The effect of abutment geometry and application of submerged vanes on bridge abutment scour

Scouring may occur as a result of natural changes in the flow in the waterway or as a result of human activities such as construction of structures in the flow path or removal of bed materials.The Occurrence of scouring around the abutment is considered as one of the most important 4- this phenomenon, several methods have been proposed. In the present study, the effect of two parameters of the geometric shape of the bridge abutment, as well as the presence of submerged vanes with selected arrangements, on the amount of scour around the bridge abutment was investigated. Most of the methods that are used to control and reduce scouring are divided into two categories: methods of changing the flow pattern and methods of increasing bed resistance, and researchers have used each of these methods to reduce scouring.

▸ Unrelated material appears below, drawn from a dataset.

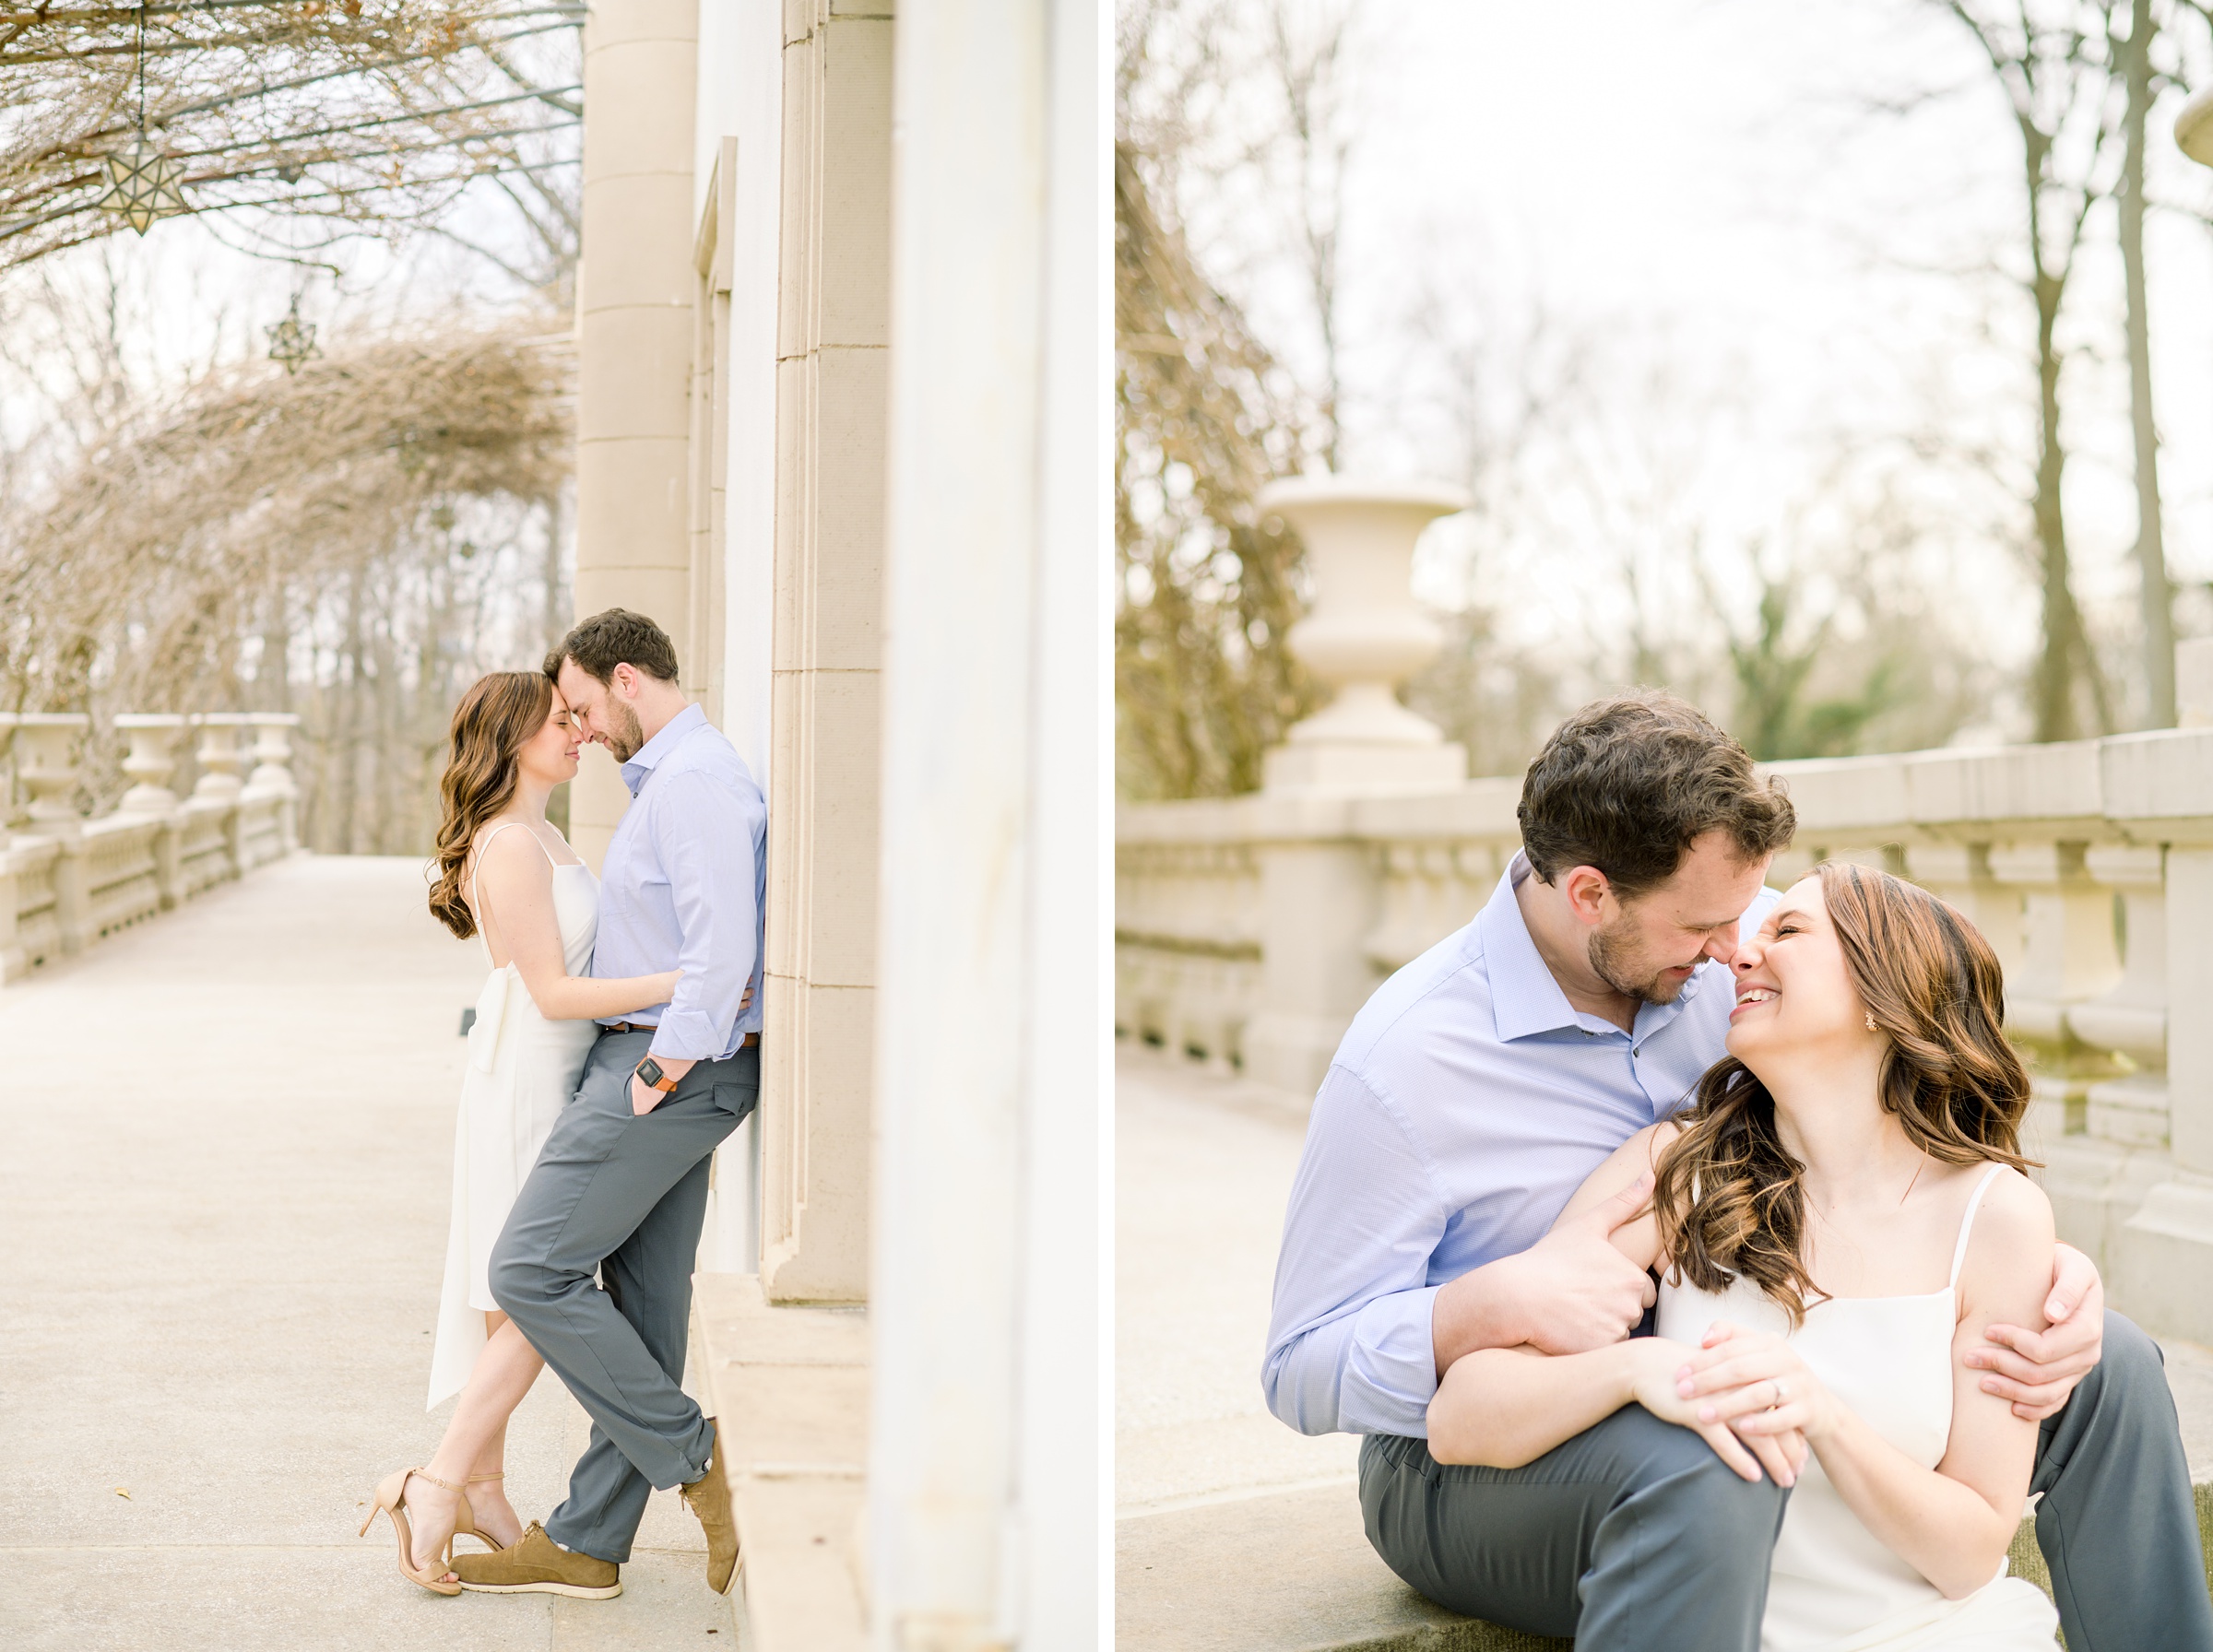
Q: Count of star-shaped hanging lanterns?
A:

In this research, a physical model of four different shapes including 90 degree rectangular, rectangular abutment with fin-wall with 60 degree flow line, rectangular abutment with fin- wall with 45 degree flow line and rectangular abutment with circular fins was designed and built. Submerged vanes were also tested in four different arrangements of parallel rows, zigzag rows, oblique zigzag and pine, in two Submergence ratios of 2 and 3 and at an angle of 20° to the flow on each of the four abutments, at constant discharge. The tests were performed at a flow rate of 34 liters per second and a water depth of 12 cm. The criterion of the equilibrium time in these experiments is the same criterion that Kumar et al. considered in their research, and it is equal to the time when the changes in scouring depth do not exceed one millimeter in three consecutive hours. Therefore, in the current research, by conducting a 12-hour test for each of the abutmentmodes, this duration was estimated to be 5 hours for all four types of abutment. All the experiments of this research were done in clear water conditions. At the beginning of the tests, four control tests were performed with the support in four different states and without the submerged vanes. After completing the tests, the maximum scouring depth for each abutment was obtained as follows: the maximum relative scouring depth of the rectangular abutments 90° 1.01, the maximum scouring depth of the rectangular abutment of the fin wall of the flow line 60° 0.43, The rectangular abutment of the fin wall of the 45 degree flow line was 0.41 and the rectangular abutment with circular fins was 0.36. In the following tests, for each of the different support states, the length and width of the scour hole were measured separately for four different arrangements of sunken plates, in two absorption ratios of 2 and 3.

According to the data of this series of tests, the absorption ratio (L/H=3) in all cases of submerged vanes and also for all abutments has a better performance than (L/H=2) in reducing surrounding erosion. Installation of plates in front of the abutment causes the approaching flow to break up and as a result reduce the strength of the downward flow and the horseshoe vortex in front of the abutment. If the ratio of the height on the submerged vane bed is high compared to its length, the vanes have enough height to separate the approaching flow. Observations showed that the maximum and minimum scouring depths occurred around the 90 degree rectangular and the rectangular abutment with circular walls, respectively. In submerged vanes experiments, the pine arrangement in a Submergence ratio of 3, with a 41% reduction in scouring around the 90 ° rectangular abutment, 20% around the rectangular abutment with fin- wall with 45 degree flow line and an 18% around the rectangular abutment with circular fins showed the best performance in reducing scour compared to the control test corresponding to each of the abutments. The comparisons made in this research show the effect of the shape of the abutment, in such a way that by changing the shape of the abutment from a 90 degree rectangle to a rectangle with circular fins, scouring was reduced by 64%. Also, with the presence of the protective device of the submerged vanes under the arrangement of pine in the absorption ratio of 3, the scouring decreased around the rectangular abutment 90 degrees is 41%, the rectangular fin wall of the flow line 45 degrees is 20% and the rectangle with circular fins is 18.18% compared to the control test.